#### [Problem]
List all lines in the material below that contain "many".

#### [Dataset entries]
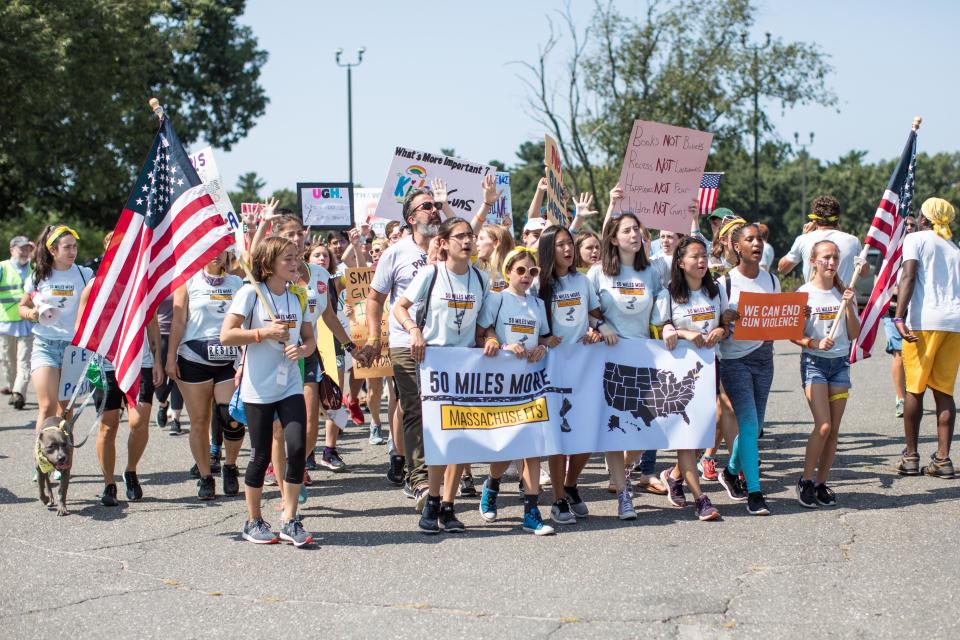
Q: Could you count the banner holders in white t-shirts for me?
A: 5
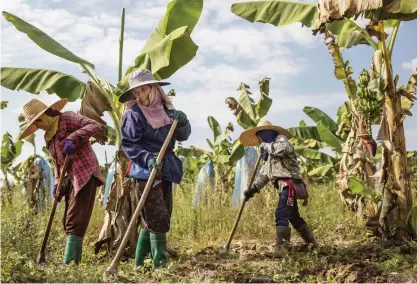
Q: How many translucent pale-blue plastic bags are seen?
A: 4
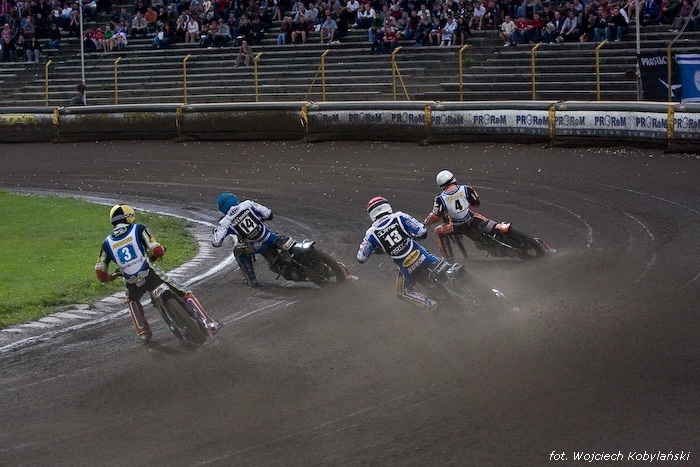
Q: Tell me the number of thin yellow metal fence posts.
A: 10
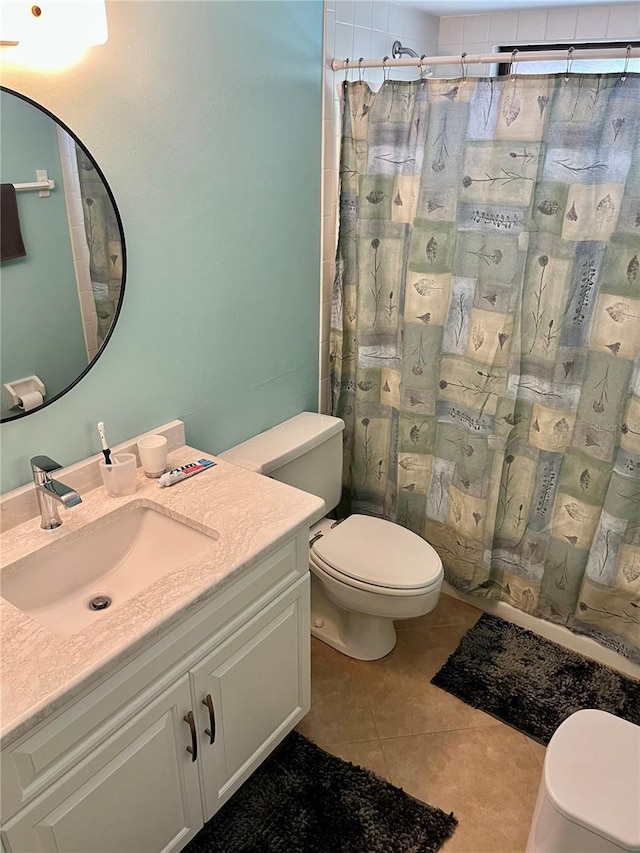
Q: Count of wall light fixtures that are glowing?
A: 1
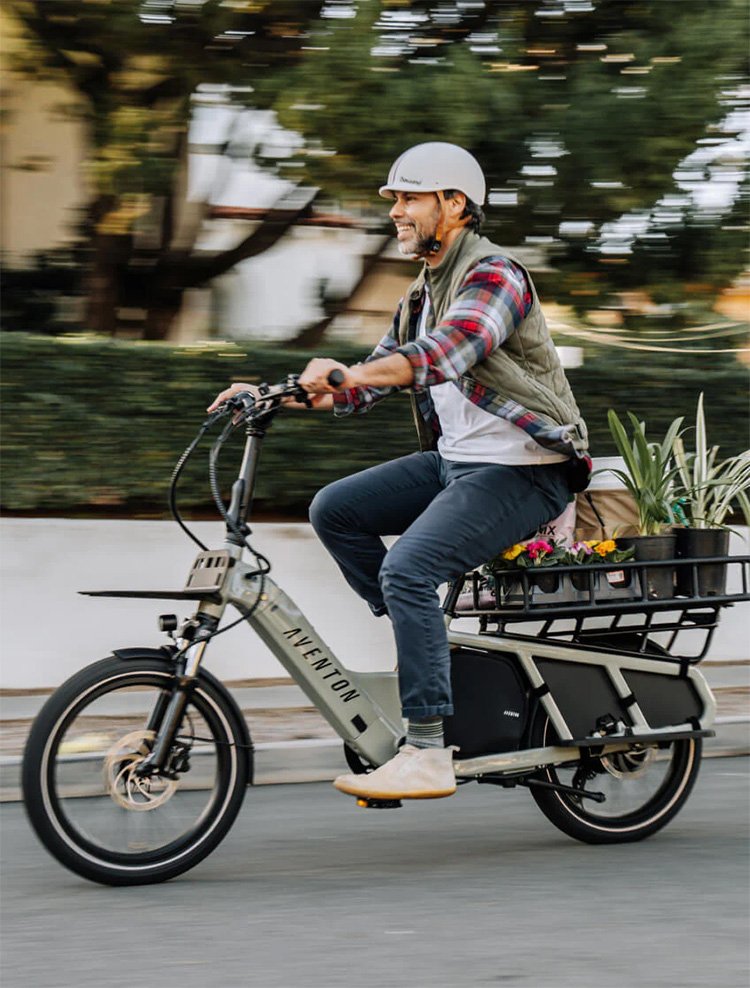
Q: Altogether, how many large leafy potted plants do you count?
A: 2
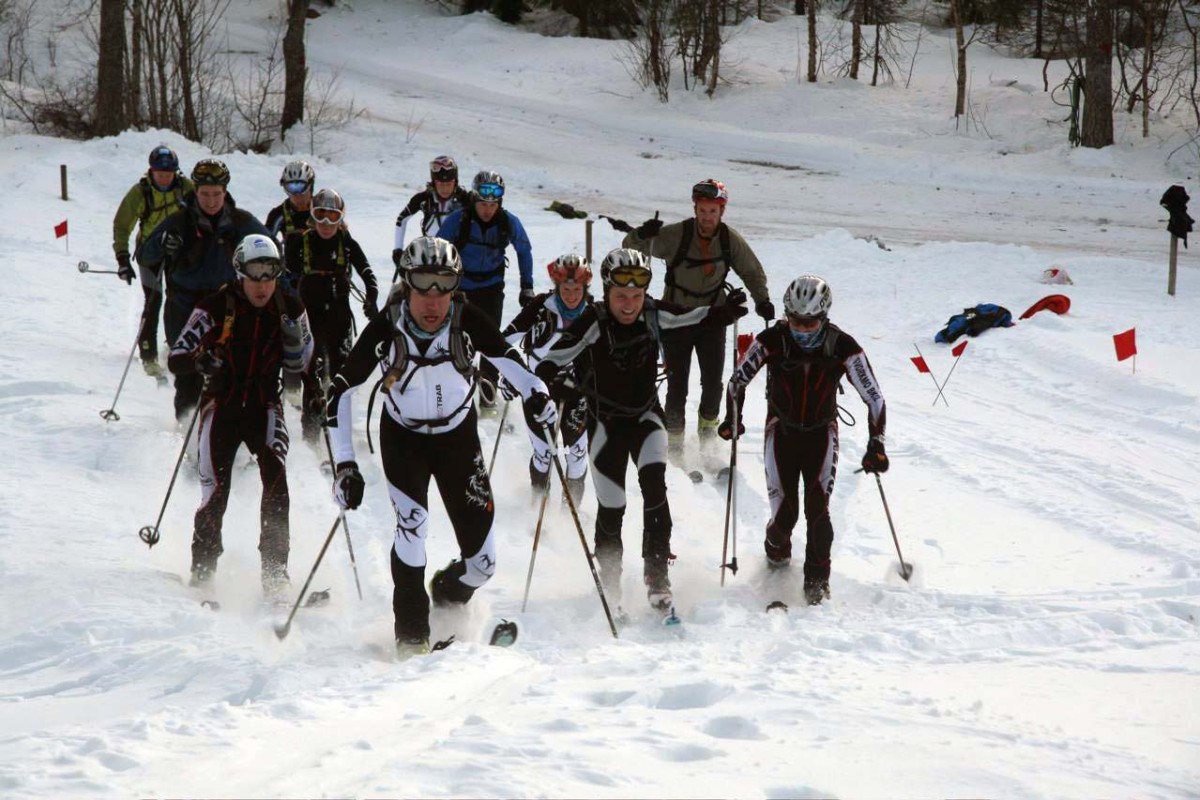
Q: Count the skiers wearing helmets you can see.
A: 12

#### [Solution to the exercise]
Q: How many translucent pale-blue plastic bags are seen?
Q: Altogether, how many large leafy potted plants do you count?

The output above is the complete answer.